Material for the task –
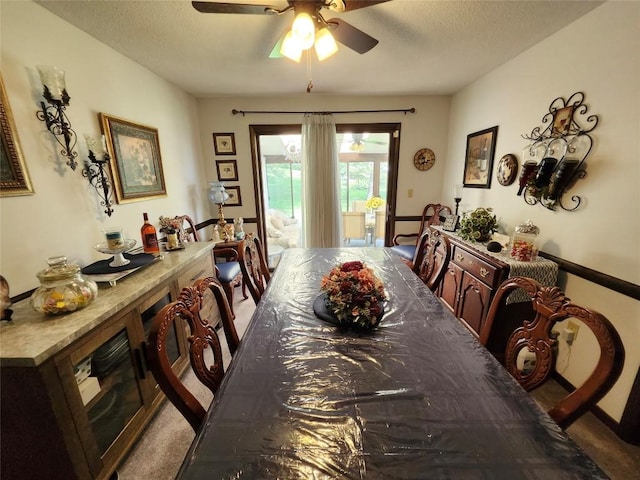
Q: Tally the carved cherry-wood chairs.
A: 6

--

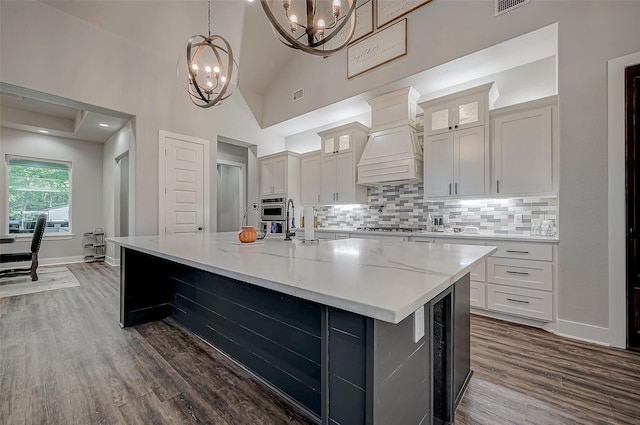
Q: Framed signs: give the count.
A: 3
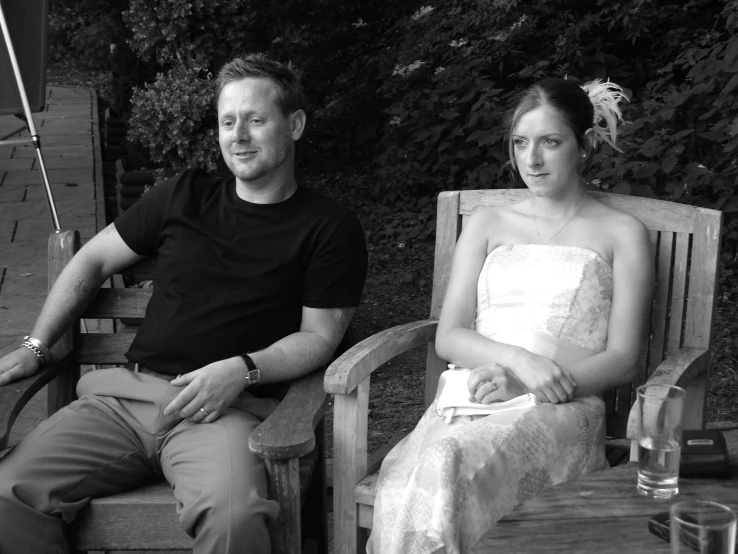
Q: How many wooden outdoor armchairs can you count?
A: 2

Task to carry out –
Determine how many lines in the listing above contain the word "count". Provide that figure only.

Response to the exercise –
2